Revival is happening in Chile, Korea and other areas of the world.  When we cite answers to prayer around the world we inspire the American church.  In Chili, the average church service is 8 hours; the church there is growing at a 300% annual conversion rate.  Vital Christianity is in the world.  If all we see is what is happening in our own city, we are “circulating in our own stuff in our washing machine.”  We need to see how God is moving in the world.
 
Glenn mentioned the Global Day of Prayer movement.  Bob Bakke is U.S. Director for that.  He’s working with two key leaders in Dallas, planning a stadium event there.  If anyone is interested, email Glenn@cityreaching.com.  There is planning for 10 days of prayer between National and the Global Day of Prayer.   Venues range from high school auditoriums to renting stadiums.  Then plans are moving on to 90 days of blessing after Pentecost, blessing people with acts of compassion.  It should be very significant.
 
Tina:  Do you have a kit or something to start the prayer room and 3 month thing?
Terry:  The book called “Making Room to Pray” contains what you are asking for.
 
Mike Jebb:  What is your opinion or knowledge of state of prayer in the American church?

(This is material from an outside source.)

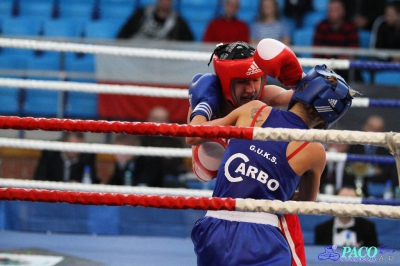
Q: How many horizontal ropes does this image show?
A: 6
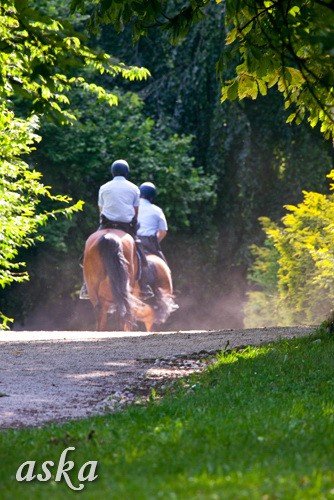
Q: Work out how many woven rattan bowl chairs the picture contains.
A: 0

Terry:  It has a wide range, from mainline denomination to charismatic and evangelical.  The prayer movement is consumer based:  What can God do for me?  It’s so humanistic in orientation, so it doesn’t last.  In other cultures, it’s God-based.  In America, it’s basically “God will prosper you if you pray.”   The state of the church in prayer is extremely dismal, in my opinion. For example, look at how much they have in their budget for it, or attendance at corporate prayer meetings and teaching about prayer.  The American church is not like Africa or Korea or other places.     $5 billion has been spent on evangelism in the American church, and size has remained the same. We pay the price, but don’t pray the price. Prayer brings things money can’t buy.  The average church is in a worship crisis.  Worship teams are doing such a good job that people in the pew aren’t worshipping.  They are just watching.  When I ask, “How do you encourage personal passionate worship in personal lives?” they just look at me.  If they wait to go to church to worship, they wait too long.  Pastors don’t worship because they are conducting worship. Their cup is dry.  They are traffic controllers.  Pastors, put on some music and worship God.  In Exodus 33 Moses worshipped God; everyone stood at the entrance of their tents and worshipped, because they saw God come upon their leader.  
 
Mike:  Does mass media distract?  
Terry: If God wants our attention, he has a hard time getting it.
 
Glenn:  I just came from a weeklong prayer retreat, and it was quiet.  We had a community of 18, but individual private cabins.  It was an incredible opportunity to contemplate.  When I came back I visited some bookstores, but found it was so loud everywhere we went.
Terry:  I studied the Levites – they were presence keepers in tabernacle worship – they didn’t say anything.  They stood there in silent adoration and worship.  David came along later and introduced music.  
 
Glenn:  If there are no more questions, you have our email addresses.  Feel free to get in touch with us.  Also check out www.cityreaching.com <http://www.cityreaching.com/>  for more resources.
 
Several participants on the call shared in a concluding time of prayer.